Hackers continue to set their sights on Macs and this time around, they’re using a new macOS malware to infect unsuspecting users.
First discovered by security researchers at the cybersecurity firm Jamf, RustBucket is a stage-one malware that is able to download additional payloads from a command and control (C&C) server controlled by the hackers behind this campaign.
Disguised as an Internal PDF Viewer
The BlueNoroff hackers are using an unsigned application called “Internal PDF Viewer.app” to infect vulnerable Macs with the RustBucket malware. However, this internal PDF viewer app is just the first stage of the infection.
Once downloaded onto a Mac, RustBucket then retrieves the second-stage payload which is a signed application posing as a legitimate Apple bundle identifier from the hacker-controlled C&C server. To throw off potential victims, it also displays a decoy PDF with information from a legitimate venture capital firm.
From here, the malware then receives the stage-three payload which is a signed trojan that can run on both ARM and X86 systems since it’s written in the Rust programming language.
The RustBucket malware is capable of gathering system information from an infected Mac including a list of running processes, the current time and whether it’s running in a virtual machine.
In its report, Jamf provided further insight on the state of Mac malware, saying: “The malware used here shows that as macOS grows in market share, attackers realize that a number of victims will be immune if their tooling is not updated to include the Apple ecosystem. Lazarus group, which has strong ties to BlueNoroff, has a long history of attacking macOS and it’s likely we’ll see more APT groups start doing the same.”

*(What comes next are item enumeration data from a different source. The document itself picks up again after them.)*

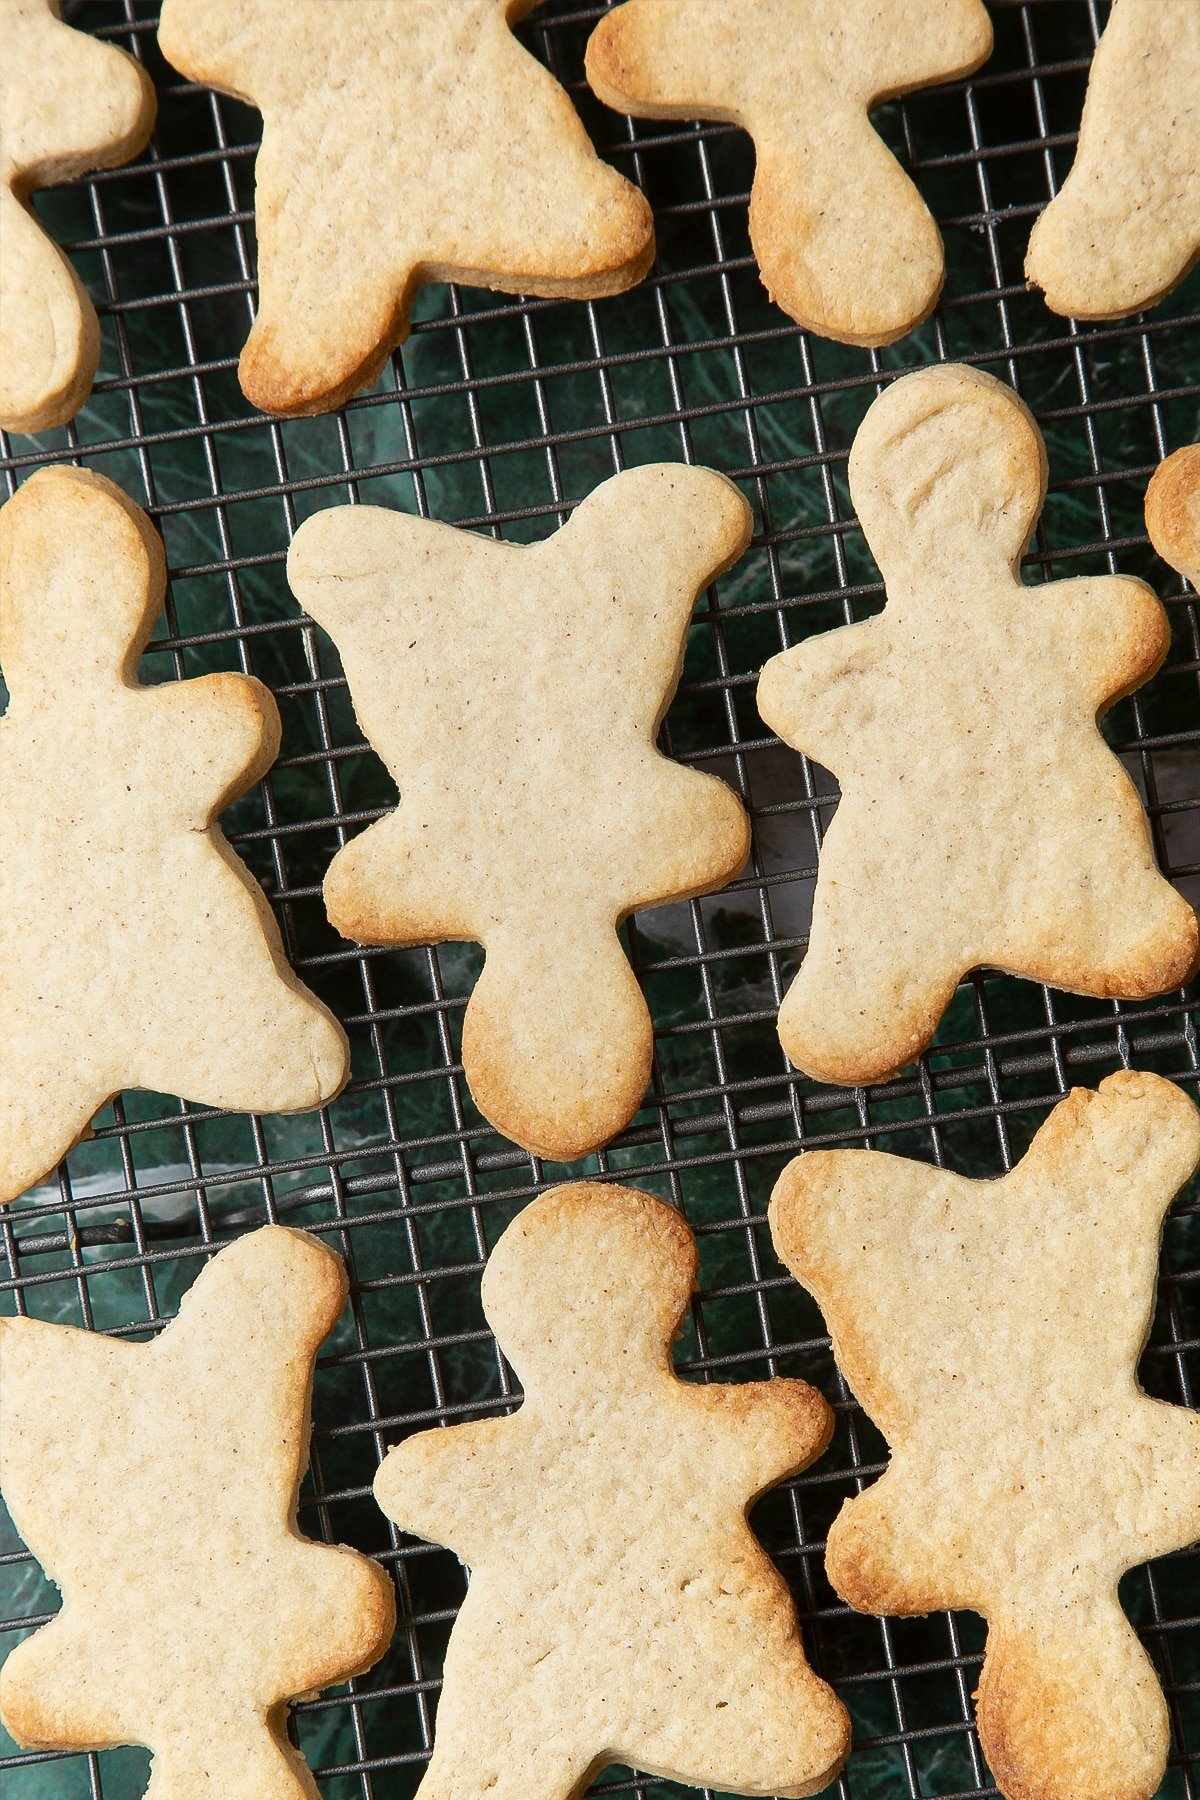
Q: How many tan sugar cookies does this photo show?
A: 11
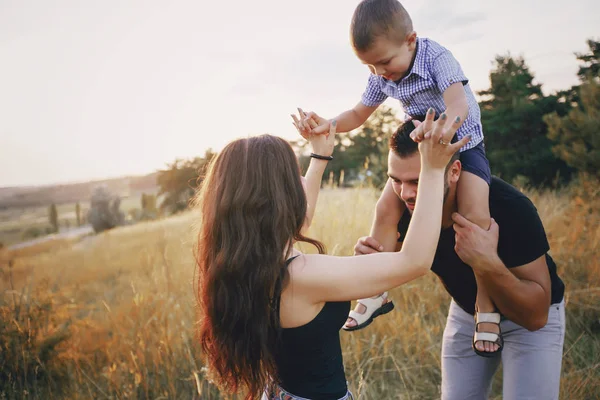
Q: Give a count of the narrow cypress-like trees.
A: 2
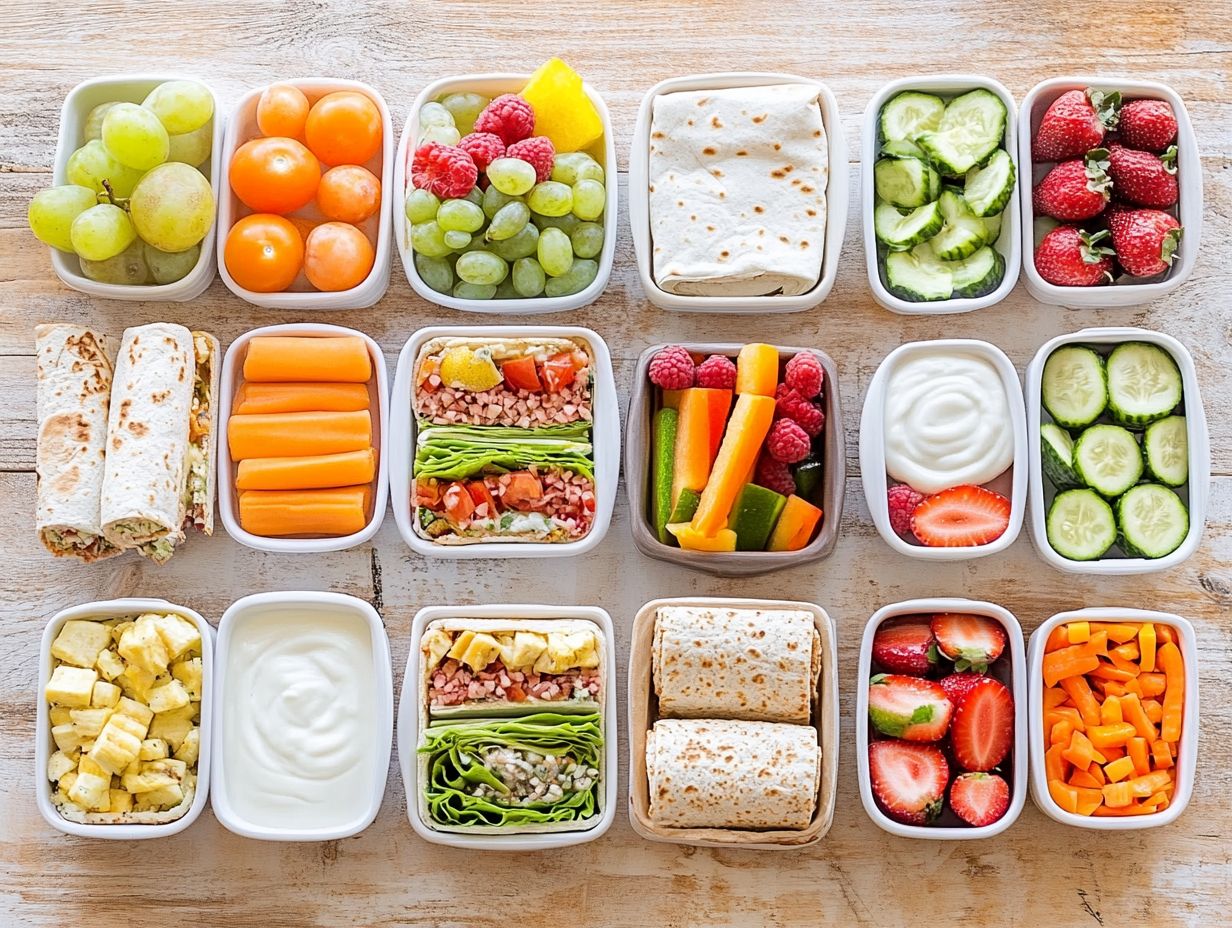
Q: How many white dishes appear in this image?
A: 15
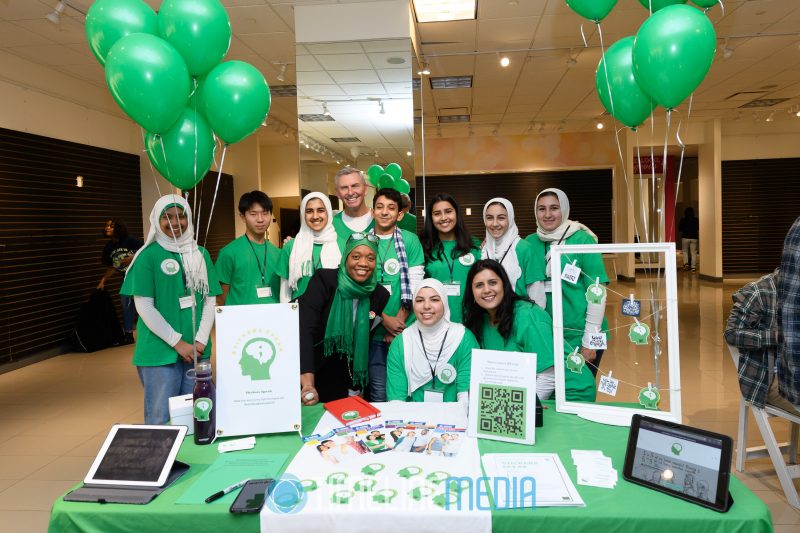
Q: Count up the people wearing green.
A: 11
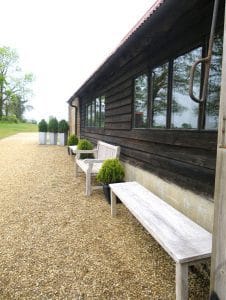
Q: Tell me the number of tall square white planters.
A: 3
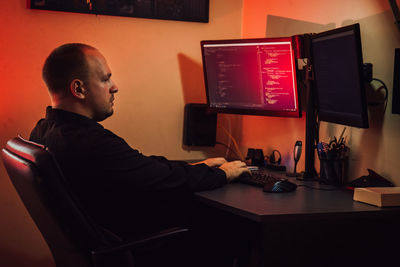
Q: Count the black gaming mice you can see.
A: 1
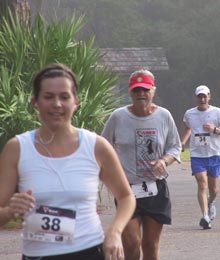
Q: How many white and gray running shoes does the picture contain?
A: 2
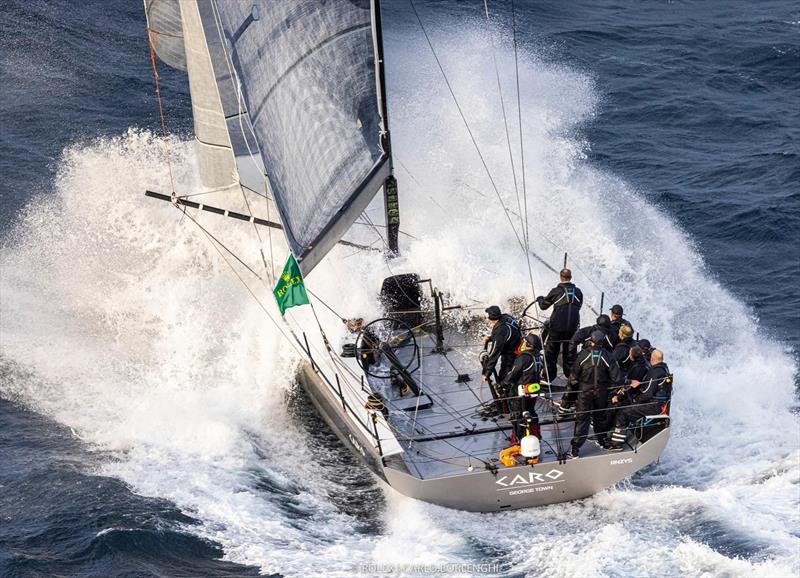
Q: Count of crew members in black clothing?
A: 10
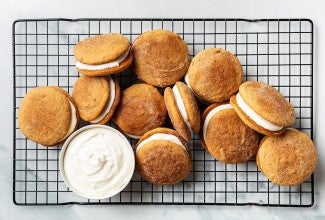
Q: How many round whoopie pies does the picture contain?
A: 11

How to keep your Mac safe from malware
Just like on one of the best Windows laptops, when it comes to keeping your Mac safe from malware, you want to be extremely careful when checking your inbox. PDFs and other attachments are often used by hackers to spread malware which is why you should avoid opening any files in emails sent from an unknown sender. Likewise, you shouldn’t click on any links these emails contain either.
Although MacOS comes with XProtect to detect and block malware from running on your Apple computer and Gatekeeper to ensure that all software is signed by a developer registered with Apple, Mac malware does slip through the cracks from time to time. This is why you should also consider using one of the best Mac antivirus software solutions on your Apple computers.
As Jamf pointed out in its report, we’ll likely see more state-sponsored hackers targeting Macs now that Apple’s computers have become increasingly popular. For this reason, Mac users now need to be just as careful as Windows users to avoid having their systems infected with malware and their personal and financial information stolen by hackers.